Literatura e conhecimento
Literatura e conhecimento
A arte é um dos meios de que se vale o homem para conhecer a realidade.
Esta última se efetiva na constante relação entre homem e mundo, vale dizer, entre sujeito e objeto, como costumam lembrar os filósofos.
Nesse jogo dialético, o homem busca aceder à interioridade da sua essência, para melhor saber de si e situar-se. E, no seu percurso existencial, tem procurado conhecer a si mesmo, o mundo, a sua relação com os outros, a sua relação com o mundo.
Todo conhecimento se caracteriza como uma representação, como um tornar de novo presente a realidade em que vivemos, para que dela tenhamos uma visão mais clara e profunda, que escapa à nossa percepção imediata. Toda representação, nesse sentido, configura uma interpretação. "O homem é a presença de todas as determinações de uma interpretação. Rejeitá-las seria negar a própria existência. Portanto, o homem é um arranjo existencial definido, articulado, situado. É uma circunstância, dizia Ortega y Gasset", e lembra Arcângelo Buzzi, na sua Introdução ao pensar.
Esse interpretar se clarifica por meio de uma linguagem.
A linguagem converte-se, desse modo, como destaca Eduardo Portella, na "fonte de toda e qualquer realidade; é precisamente a realidade mais livre, a mais aberta". Claro está que a natureza do compromisso entre a literatura e a cidadania reveste-se de traços ideológicos. Mas a reflexão que propicia abre-se ao necessário questionamento. O oxigênio da arte é a liberdade. E isso vale tanto para o escritor como para o leitor.
O texto literário repercute em nós, na condição de leitores ou ouvintes, na medida em que revele traços profundos do nosso psiquismo, coincidentes com o que em nós se abrigue como seres sociais. O artista da palavra, co-partícipe de nossa humanidade, incorpora elementos dessa dimensão que nos são culturalmente comuns. Nosso entendimento do que no texto se comunica passa a ser proporcional ao nosso repertório cultural.
O texto literário como tal pode ser lido, criticamente, no nível de superfície ou de profundidade, considerada a polissemia que o caracteriza, com base em três enfoques: em função de sua relação com aspectos existenciais, destacados processos cognitivos e éticos, e motivações nele configurados; podemos centrar a leitura nas dimensões sociais ou psicossociais que nele se fazem presentes, privilegiadas a relação entre a literatura e o social, a literatura e a história, a literatura e a cultura; podemos nuclearizá-la no diálogo intertextual, que privilegia influências. Alfredo Bosi, em livro de 2006 em que trata das Memórias póstumas de Brás Cubas, aponta tais linhas de abordagem e assinala que destacam respectivamente aspectos expressivos, miméticos e construtivos.
Uma leitura como a que o crítico propõe para a compreensão do olhar machadiano resiste à limitação da perspectiva centrada num determinado perfil do narrador, pautada numa autonomia compacta. Ela exige, como melhor resposta, "uma combinação peculiar de vetores formais, existenciais e miméticos, sem que uma instância monocausal tudo regule e sobredetermine". O crítico defende, desse modo, uma visão múltipla e integradora, que exige uma perspectiva hermenêutica, vale dizer, interpretativa, perspectiva que tem se revelado das mais promissoras nos espaços da crítica literária, o que não invalida outras focalizações, desde que assumidas como setorizadas.

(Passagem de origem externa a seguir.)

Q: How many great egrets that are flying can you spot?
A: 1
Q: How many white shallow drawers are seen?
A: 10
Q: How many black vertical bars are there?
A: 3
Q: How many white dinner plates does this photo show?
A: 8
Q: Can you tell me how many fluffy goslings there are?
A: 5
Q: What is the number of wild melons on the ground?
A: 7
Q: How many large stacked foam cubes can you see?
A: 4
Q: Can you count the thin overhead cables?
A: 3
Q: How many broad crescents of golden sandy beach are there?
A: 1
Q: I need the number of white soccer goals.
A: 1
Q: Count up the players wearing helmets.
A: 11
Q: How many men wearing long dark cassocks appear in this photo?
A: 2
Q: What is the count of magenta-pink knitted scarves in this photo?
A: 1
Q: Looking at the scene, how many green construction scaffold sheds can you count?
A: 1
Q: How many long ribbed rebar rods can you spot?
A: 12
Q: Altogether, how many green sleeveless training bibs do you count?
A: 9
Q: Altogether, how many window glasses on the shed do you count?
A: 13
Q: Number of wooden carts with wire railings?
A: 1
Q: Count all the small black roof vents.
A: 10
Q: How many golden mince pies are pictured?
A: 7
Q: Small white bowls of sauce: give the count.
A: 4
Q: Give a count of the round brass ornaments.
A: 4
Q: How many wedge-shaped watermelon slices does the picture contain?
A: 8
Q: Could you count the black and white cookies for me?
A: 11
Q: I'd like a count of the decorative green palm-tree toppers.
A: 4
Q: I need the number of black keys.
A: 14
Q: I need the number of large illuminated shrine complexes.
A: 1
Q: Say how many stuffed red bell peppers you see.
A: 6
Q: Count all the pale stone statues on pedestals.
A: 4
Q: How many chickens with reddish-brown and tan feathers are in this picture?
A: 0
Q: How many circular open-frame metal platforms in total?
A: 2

O texto de literatura pode ainda ser considerado como pretexto para a compreensão da língua, seu ponto de partida, procedimento bastante comum na realidade pedagógica brasileira. Costuma também ser associado ao estudo de outras manifestações culturais.
Proença Filho, Domício. A linguagem literária. 8ª ed. - São Paulo: Ática, 2007. Páginas 15-17.